Toutes les capitales africaines ont ce même genre de problème, avec des solutions différentes suivant le contexte géographique. Nouakchott en Mauritanie par exemple avec 800.000 habitants a longtemps dû aller chercher son eau potable à Idini (45km) à l’aide d’une série de forages captant l’eau souterraine et l’acheminant par écoulement gravitaire via une conduite vers la capitale. La nappe de plus en plus tend à devenir salée, et les mauritaniens se tournent vers l’eau du fleuve Sénégal distant de plus de 200km au sud! Montant de l’opération si j’ai bien calculé, plus de 230 milliards de FCFA (ou 360 millions d’euros). Pour Ouagadougou (Burkina Faso), avec une population de 1,2 millions d’habitants, pas de forages à gros débits (on est sur du socle cristallin, donc peu d’eau), ni de fleuve non plus. La solution: le barrage de Ziga à 50km (rien que pour le barrage, 150 milliards de FCFA soit 230 millions d’euros).

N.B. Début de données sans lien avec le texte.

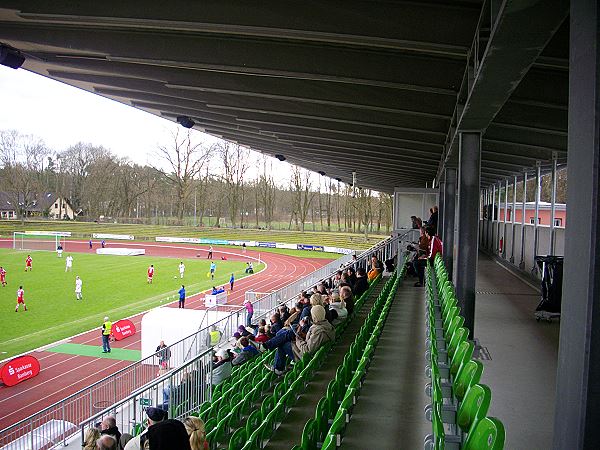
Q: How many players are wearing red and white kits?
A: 4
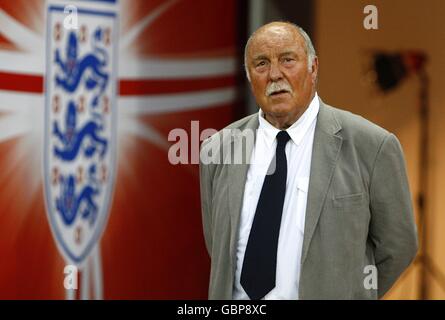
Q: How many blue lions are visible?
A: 3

La ville de Bamako semble privilégiée puisque le fleuve Niger la traverse avec un débit rarement en dessous de 70m3/secondes. Mais il faut traiter cette eau. Au total donc pour Bamako un projet de l’ordre de 130 milliards de FCFA (200 millions d’euros) pour sécuriser l’alimentation en eau potable pour les 25 prochaines années avec une station de traitement, les conduites et les réservoirs.

Conclusion? Des projets qui dépassent la centaine de milliards de FCFA, voire les deux cents milliards, pour alimenter les populations des capitales et d’énormes problèmes pour convaincre les bailleurs de fonds à subventionner et/ou prêter des fonds. Pour Ouagadougou ça a pris plus de dix ans. Pour Bamako, on y est depuis le début du millénaire… avec un très grand pas en avant normalement pour les prochains mois. C’est vrai que comparé au budget de l’Etat malien le montant est élevé (le budget de l’Etat est de l’ordre de 1000 milliards de FCFA), mais en réfléchissant bien, pour un ensemble de bailleurs de fonds qui regrouperait l’Union Européenne, les bailleurs de fonds traditionnels du secteur (France, Allemagne, Danemark…) les banques islamiques et Africaines (BAD, BOAD, BID, BADEA…) et la banque mondiale, on devrait pouvoir y arriver. La France se place aujourd’hui comme locomotive sur ce dossier avec une volonté forte de travailler sur le développement urbain au Mali, réponse dans quelques mois avec de gros espoirs.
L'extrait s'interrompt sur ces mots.